Si alguna vez has cocinado comida asiática, especialmente tailandesa, es muy probable que hayas comprado limoncillo en el supermercado. ¿Sabías que si has comprado limoncillo una vez, nunca más tendrás que volver a comprarlo? El limoncillo es una de esas plantas maravillosas: tiene un sabor delicioso, huele muy bien y, cuando lo cortas, vuelve a crecer. Además, como gran ventaja, puedes cultivarlo directamente a partir de los tallos que compras en el supermercado. Sigue leyendo para aprender a cuidar las plantas de limoncillo en interiores y cómo cultivarlas en casa.
¿Se puede cultivar limoncillo en interiores?
¿Se puede cultivar limoncillo en interiores? ¡Por supuesto! De hecho, cultivar limoncillo en interiores es una necesidad en climas más fríos, ya que el limoncillo cultivado al aire libre no sobrevivirá al invierno. Si encuentra limoncillo a la venta en su supermercado, cómprelo. Elija los tallos con el centro más verde y los bulbos aún intactos en la parte inferior. Colóquelos, con el bulbo hacia abajo, en un vaso con unos centímetros (8 cm) de agua. Déjalos reposar durante unas semanas, cambiando el agua con frecuencia, hasta que empiecen a crecer nuevas raíces. Si cultivas limoncillo en interior, tendrás que elegir el recipiente adecuado. El limoncillo se extiende y crece hasta alcanzar un metro de altura, así que elige un recipiente tan grande como puedas tener en tu casa.

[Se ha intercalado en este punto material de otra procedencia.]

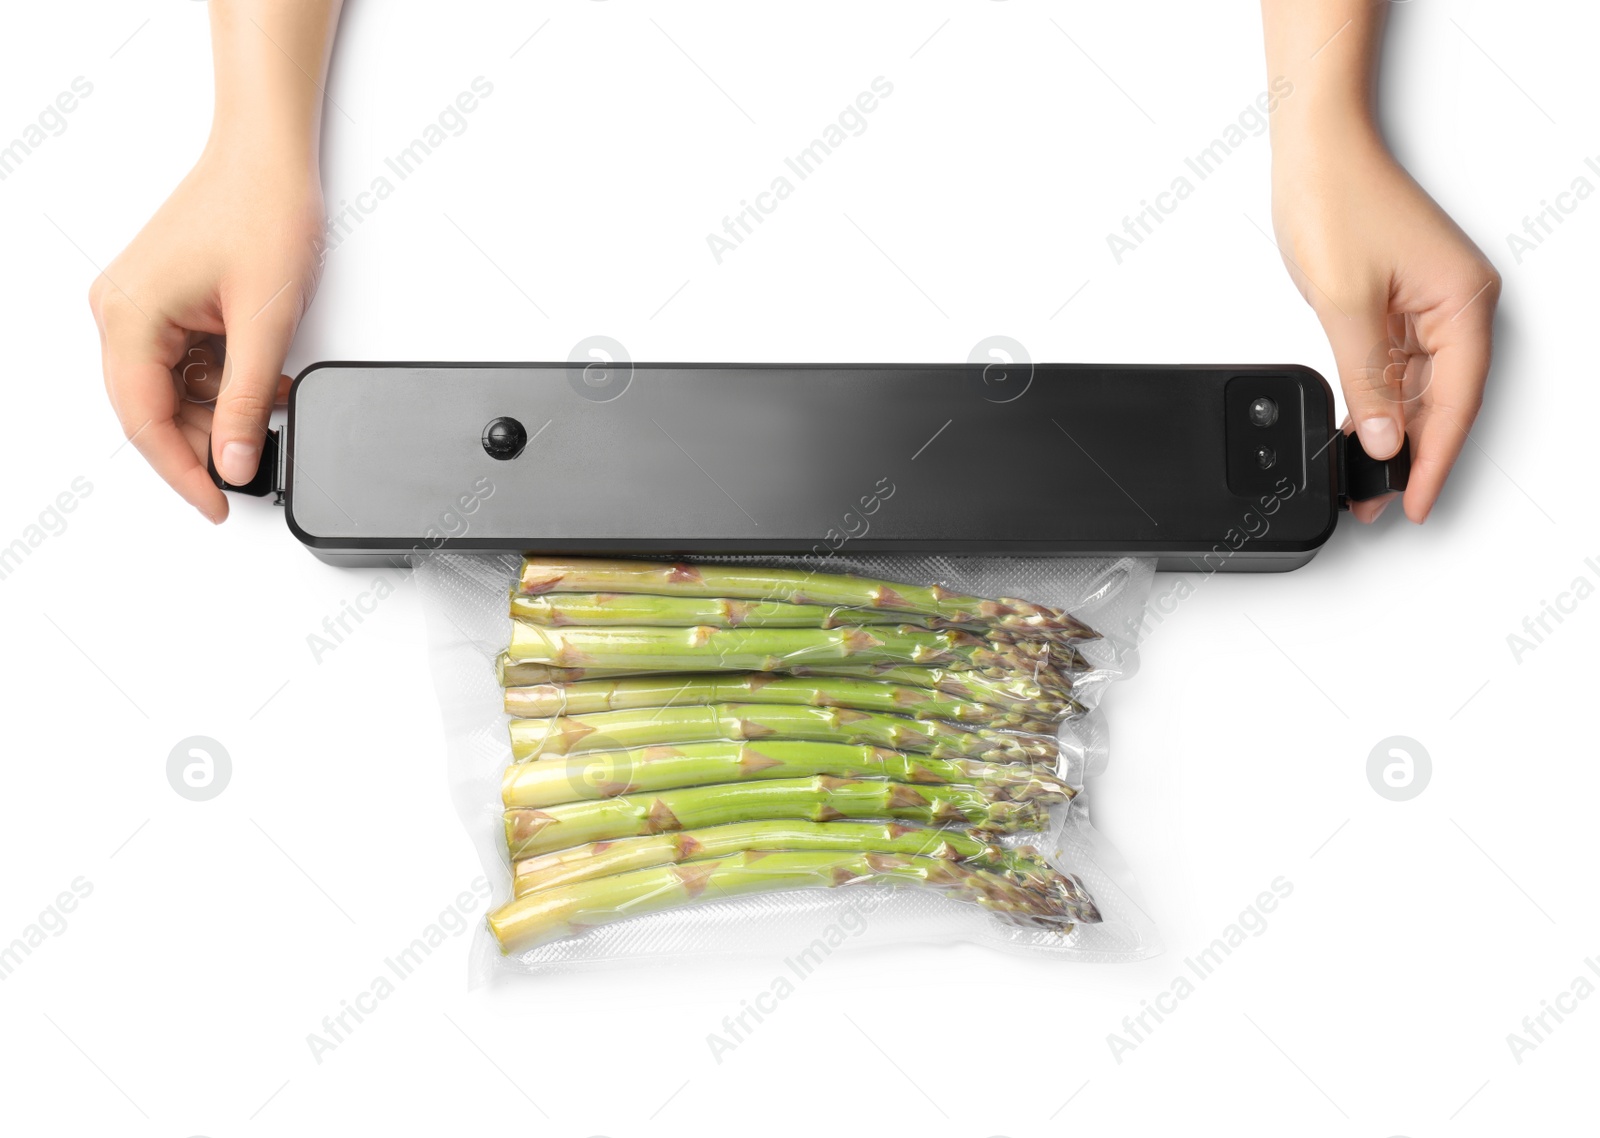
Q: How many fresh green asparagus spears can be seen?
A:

Asegúrate de que tenga suficientes agujeros de drenaje. Rellena el recipiente con tierra para macetas y riega hasta que esté húmeda, pero no mojada. Haz un agujero en el centro de la tierra. Corta la parte superior de los tallos y coloca uno de ellos con cuidado en el agujero. Rellena con tierra alrededor y coloca la planta en un lugar soleado para que crezca.
Cómo cultivar limoncillo en interiores
El cuidado de las plantas de limoncillo de interior es fácil y productivo. Cuando se planta limoncillo en macetas, una de las mejores cosas que se pueden hacer por la planta es cosecharla con frecuencia, ya que esto fomenta el crecimiento de nuevos brotes. La cosecha consiste en cortarla con un cuchillo afilado a ras de la superficie del suelo. Se obtendrá un tallo entero para cocinar o secar, y el bulbo producirá inmediatamente nuevos brotes. Mantén la maceta a pleno sol; si hace suficiente calor, colócala en el exterior. Riega y abona con frecuencia. Si empieza a crecer demasiado para la maceta, puedes trasplantarla o cosechar algunos tallos, con bulbo y todo, para cocinar o trasplantar a otro lugar.